A provisional background reference while structured extraction finishes.

Main weakness

This page is still relying on abstract and metadata signals, not a fuller protocol read.

Trust level

Provisional

Usefulness score

Unavailable

Eval-fit score is unavailable until extraction completes.

Human Feedback Signal

Not explicit in abstract metadata

Evaluation Signal

Weak / implicit signal

Usefulness for eval research

Provisional (processing)

Extraction confidence 0%

What We Could Verify

These are the protocol signals we could actually recover from the available paper metadata. Use them to decide whether this paper is worth deeper reading.

Human Feedback Types

provisional (inferred)

Rubric rating

Directly usable for protocol triage.

"Behaviour-Driven Development (BDD) test suites accumulate duplicated step subsequences."

Evaluation Modes

provisional (inferred)

Automatic metrics

Includes extracted eval setup.

"Behaviour-Driven Development (BDD) test suites accumulate duplicated step subsequences."

Quality Controls

provisional (inferred)

Not reported

No explicit QC controls found.

"Behaviour-Driven Development (BDD) test suites accumulate duplicated step subsequences."

Benchmarks / Datasets

provisional (inferred)

Not extracted

No benchmark anchors detected.

"Behaviour-Driven Development (BDD) test suites accumulate duplicated step subsequences."

Reported Metrics

provisional (inferred)

F1, Agreement / Kappa

Useful for evaluation criteria comparison.

"Behaviour-Driven Development (BDD) test suites accumulate duplicated step subsequences."

Rater Population

provisional (inferred)

Unknown

Rater source not explicitly reported.

"Behaviour-Driven Development (BDD) test suites accumulate duplicated step subsequences."

Human Feedback Details

This page is using abstract-level cues only right now. Treat the signals below as provisional.

  • Potential human-data signal: Rubric rating
  • Potential benchmark anchors: No benchmark names detected in abstract.
  • Abstract highlights: 3 key sentence(s) extracted below.

Evaluation Details

Evaluation fields are inferred from the abstract only.

  • Potential evaluation modes: Automatic metrics
  • Potential metric signals: F1, Agreement / Kappa
  • Confidence: Provisional (metadata-only fallback).

Research Brief

Metadata summary

Behaviour-Driven Development (BDD) test suites accumulate duplicated step subsequences.

Based on abstract + metadata only.
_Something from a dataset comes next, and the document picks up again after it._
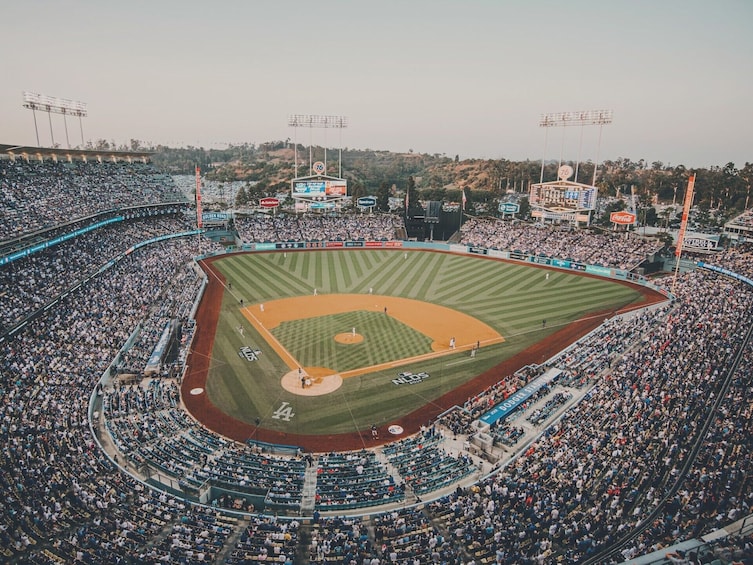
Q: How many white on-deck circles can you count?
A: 2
Check the source paper before making high-confidence protocol decisions.

Key Takeaways

  • Behaviour-Driven Development (BDD) test suites accumulate duplicated step subsequences.
  • Three published refactoring patterns are available (within-file Background, within-repo reusable-scenario invocation, cross-organisational shared higher-level step), but no prior work automates which recurring subsequences are worth extracting or which mechanism applies.
  • Rank recurring step subsequences ("slices") by refactoring suitability (extraction-worthy), pre-map each to one of the three patterns, and quantify prevalence across the public BDD ecosystem.

Researcher Actions

  • Compare this paper against nearby papers in the same arXiv category before using it for protocol decisions.
  • Validate inferred eval signals (Automatic metrics) against the full paper.
  • Use related-paper links to find stronger protocol-specific references.

Caveats

  • Generated from abstract + metadata only; no PDF parsing.
  • Signals below are heuristic and may miss details reported outside the abstract.

Related Papers

Papers are ranked by protocol overlap, extraction signal alignment, and semantic proximity.